▶ _Work task_
Scan the records below and copy every line that contains the string "white".

▶ _Excerpts from a dataset_
=== Begin Enclosure ===
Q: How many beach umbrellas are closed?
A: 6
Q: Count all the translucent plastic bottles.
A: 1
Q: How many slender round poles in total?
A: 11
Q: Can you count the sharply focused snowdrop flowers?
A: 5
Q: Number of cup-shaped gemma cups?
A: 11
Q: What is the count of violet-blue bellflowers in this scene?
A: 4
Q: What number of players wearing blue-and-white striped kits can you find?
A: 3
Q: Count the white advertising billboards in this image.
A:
=== End Enclosure ===
=== Begin Enclosure ===
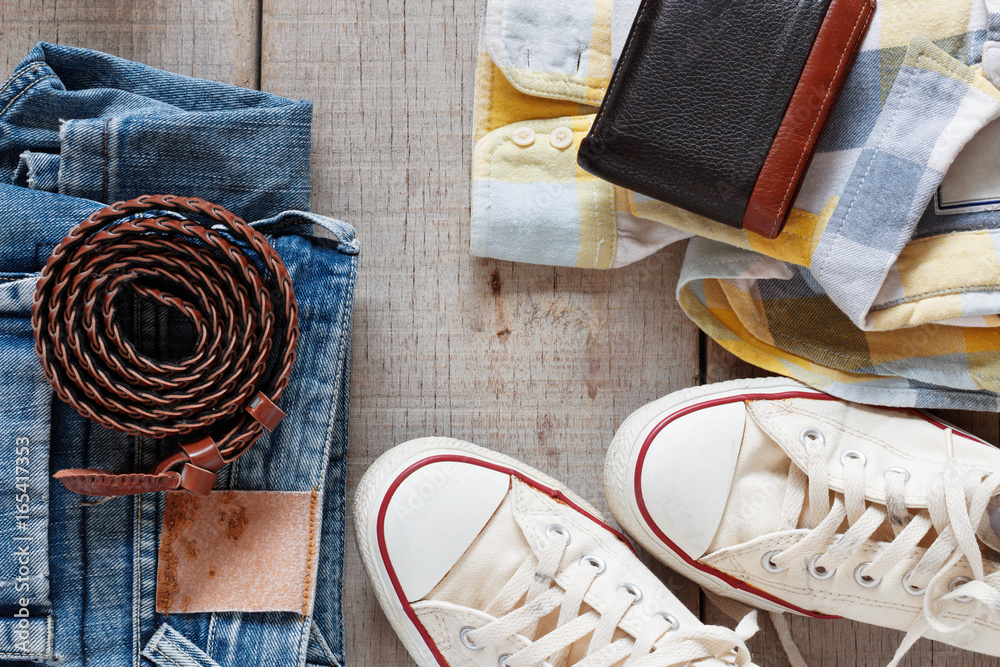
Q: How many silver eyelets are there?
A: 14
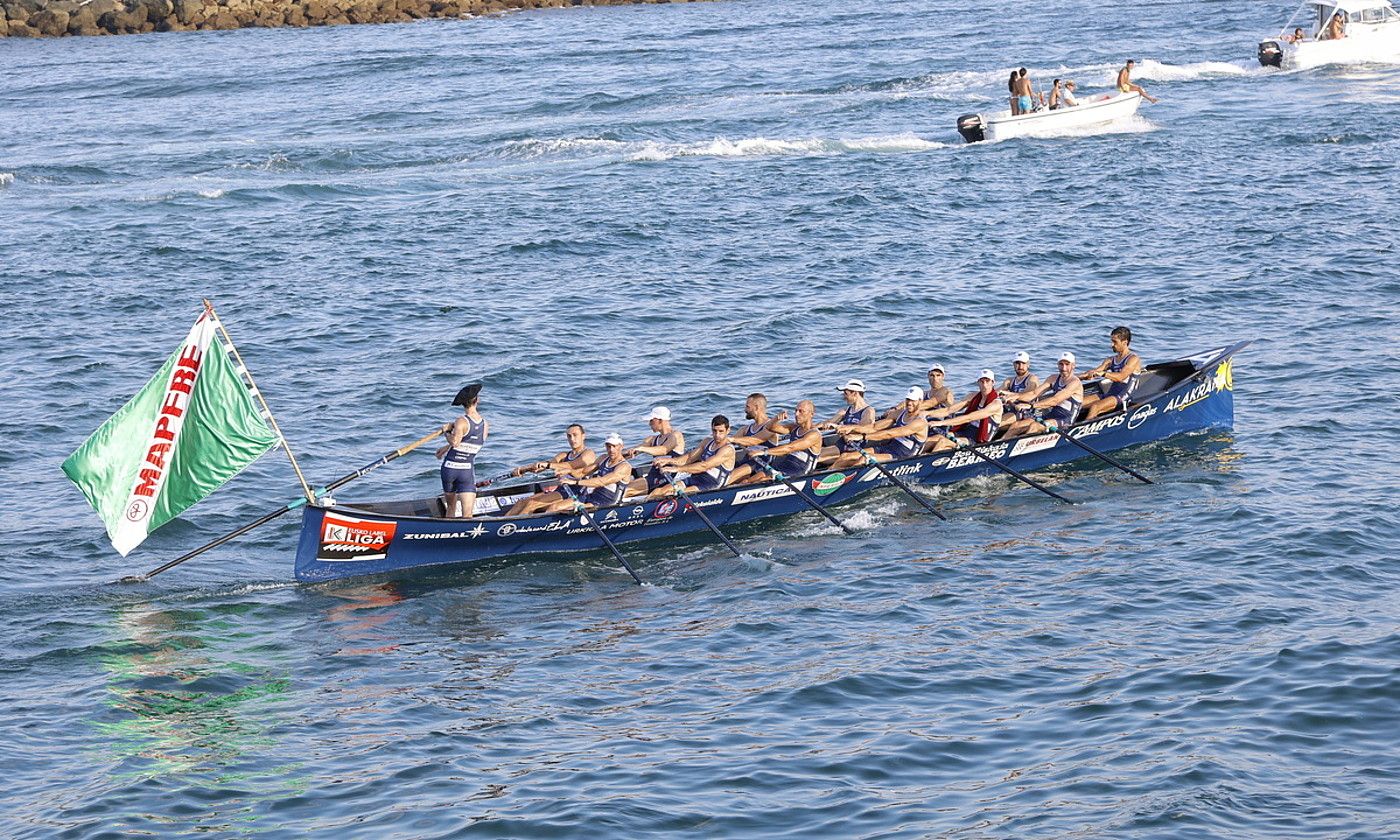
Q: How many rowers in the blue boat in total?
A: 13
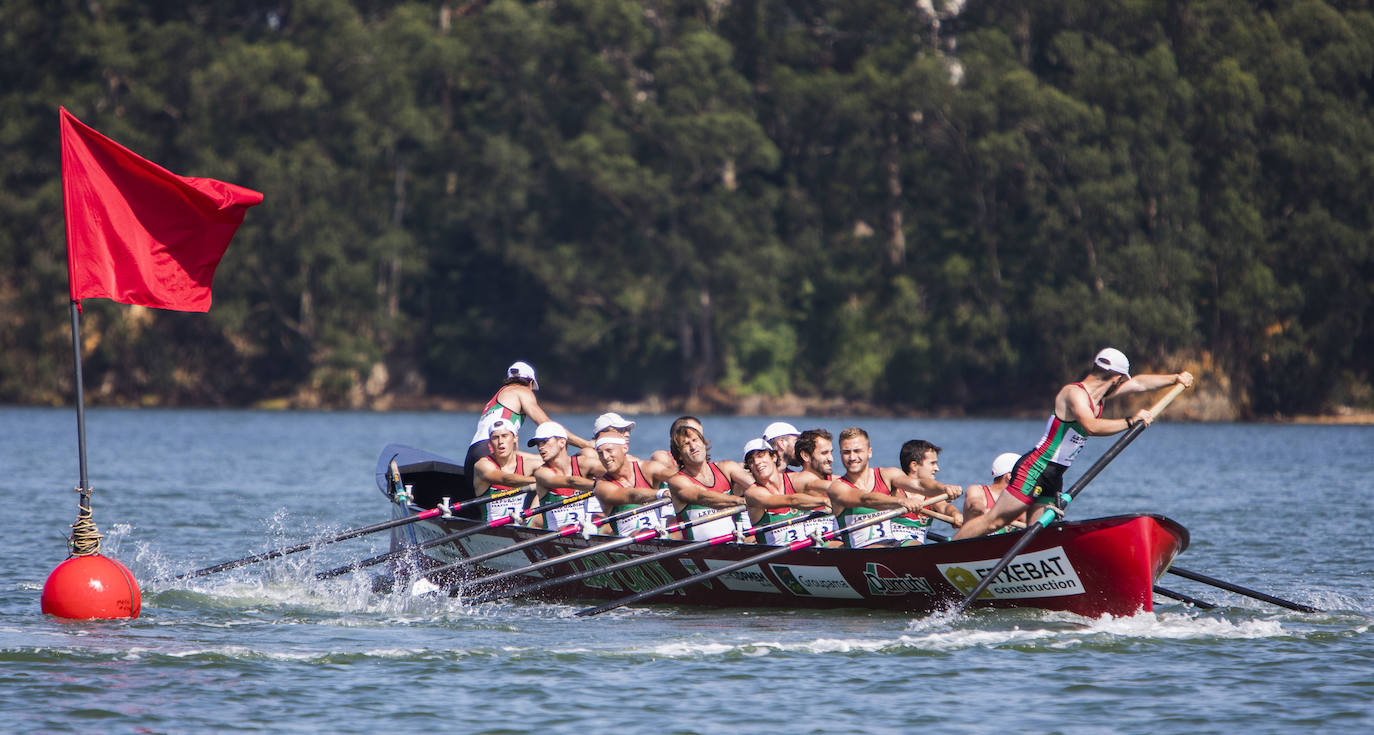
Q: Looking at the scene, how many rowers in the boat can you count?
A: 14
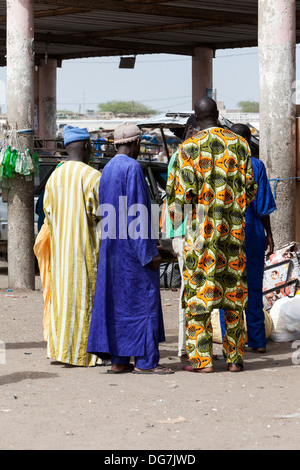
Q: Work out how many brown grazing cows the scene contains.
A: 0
=== End Enclosure ===
▶ _Written answer_
Q: What number of players wearing blue-and-white striped kits can you find?
Q: Count the white advertising billboards in this image.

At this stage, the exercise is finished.